Das Raketentechnologie-Kontrollregime (MTCR)

Das Raketentechnologie-Kontrollregime (Missile Technology Control Regime, MTCR) ist ein Zusammenschluss gleichgesinnter Staaten mit dem Ziel, durch international abgestimmte Exportkontrollen die Weiterverbreitung von ballistischen Raketen und unbemannten Luftfahrzeugen wie Marschflugkörpern und Drohnen zu verhindern.
 

Das MTCR wurde 1987 mit dem Ziel gegründet, die Weiterverbreitung von ballistischen Raketen für Nuklearwaffen zu verhindern.
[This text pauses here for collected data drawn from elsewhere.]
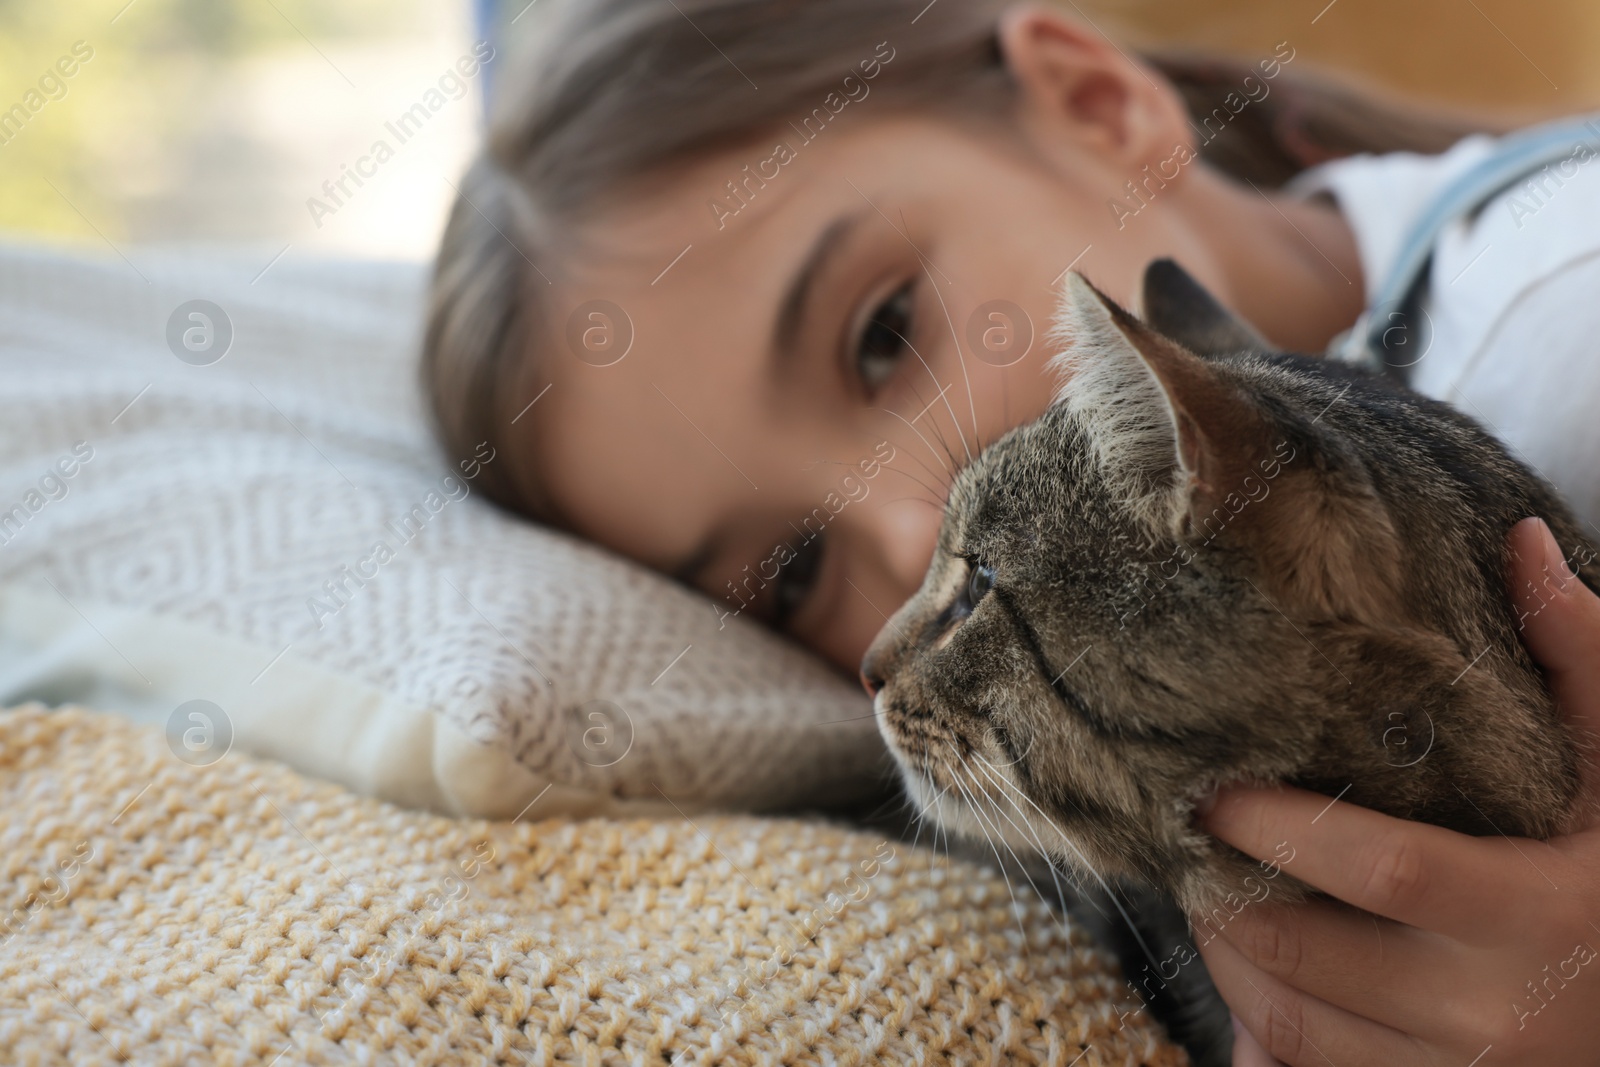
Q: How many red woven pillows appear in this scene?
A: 0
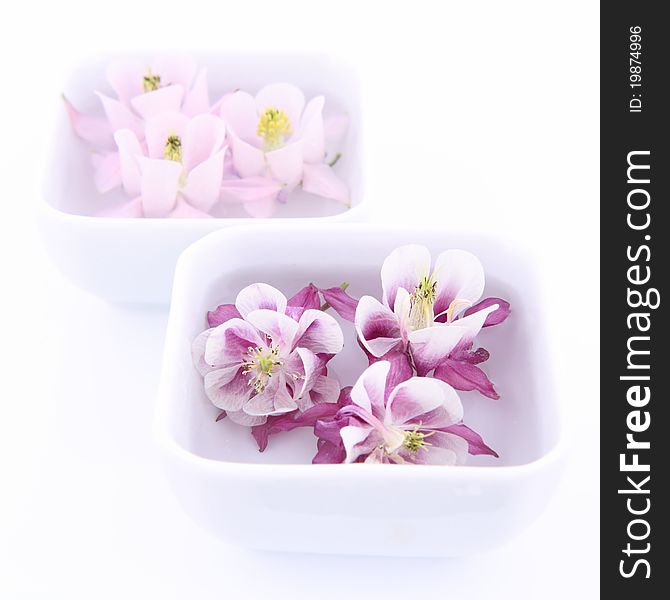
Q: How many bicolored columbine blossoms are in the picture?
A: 3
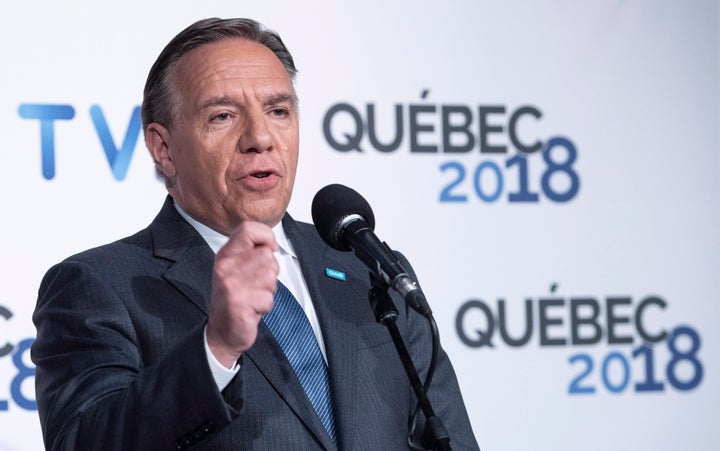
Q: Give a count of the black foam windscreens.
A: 1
Seit 1991 kontrolliert das MTCR auch für biologische und chemische Waffen geeignete Trägersysteme mit geringerer Nutzlast, sowie Marschflugkörper (Cruise Missiles) und Drohnen. Seit 2002 hat das MTCR auch Massnahmen getroffen, um die Weitergabe von Trägersystemen und deren Technologie an Terroristen zu verhindern.

Das MTCR ist keine auf einem rechtlich bindenden Staatsvertrag abgestützte internationale Organisation, sondern ein für die Teilnehmerstaaten politisch verbindliches Exportkontrollregime. Das MTCR hat eine Sonderstellung, weil Raketen, im Gegensatz zu Atom-, Biologie- und Chemiewaffen nicht durch internationale Konventionen geregelt bzw. geächtet sind. Hingegen besteht seit 2002 der Haager Verhaltenskodex zur Nicht-Weiterverbreitung von ballistischen Raketen (Hague Code of Conduct, HCOC) der einen ersten Schritt hin zur Kontrolle von ballistischen Raketen darstellt.

Die durch das MTCR koordinierten Ausfuhrkontrollmassnahmen sind in einem Richtliniendokument (Guidelines) und einem Anhang, der die zu kontrollierenden Güter auflistet, geregelt. Dabei wird unterschieden zwischen Kategorie-I-Gütern, welche grundsätzlich gar nicht ausgeführt werden sollten (z.B. vollständige ballistische Raketen, und Subsysteme wie Triebwerke oder Steuerungssysteme für ballistische Raketen, etc.) und Kategorie-II-Gütern, für deren Export ein Ermessensspielraum besteht (sogenannte Dual-Use Güter, also solche mit zivilem und militärischem Verwendungszweck). Bei der Beurteilung von Ausfuhranträgen ziehen die Teilnehmerstaaten des Regimes unter anderem in Betracht, ob der Empfängerstaat ein Raketenprogramm betreibt, ob das zu exportierende Gut einen Beitrag zu einem solchen Programm leisten kann und ob der Empfängerstaat Massenvernichtungswaffen entwickelt oder besitzt. In der Schweiz bildet das Güterkontrollgesetz (GKG; SR 946.202) die rechtliche Grundlage für die Umsetzung der durch das MTCR vereinbarten Kontrollen.

Das MTCR hat gegenwärtig 35 Teilnehmerstaaten. Der Vorsitz des MTCR wird jedes Jahr durch einen anderen Teilnehmerstaat wahrgenommen. Das MTCR verfügt über kein permanentes Sekretariat. Die Rolle einer zentralen Anlaufstelle (Point of Contact) wird durch das französische Aussenministerium in Paris sichergestellt. Die Teilnehmerländer treffen sich einmal jährlich zu einer Plenarversammlung und einmal jährlich anlässlich des Treffens des so genannten Reinforced Point of Contact. Die Beschlüsse des MTCR werden nach dem Konsensprinzip gefasst.

Die Schweiz nimmt seit 1992 im MTCR teil. Die Schweizer Exportindustrie ist wert- und volumenmässig in verhältnismässig geringfügigem Umfang von den Kontrollen des MTCR betroffen.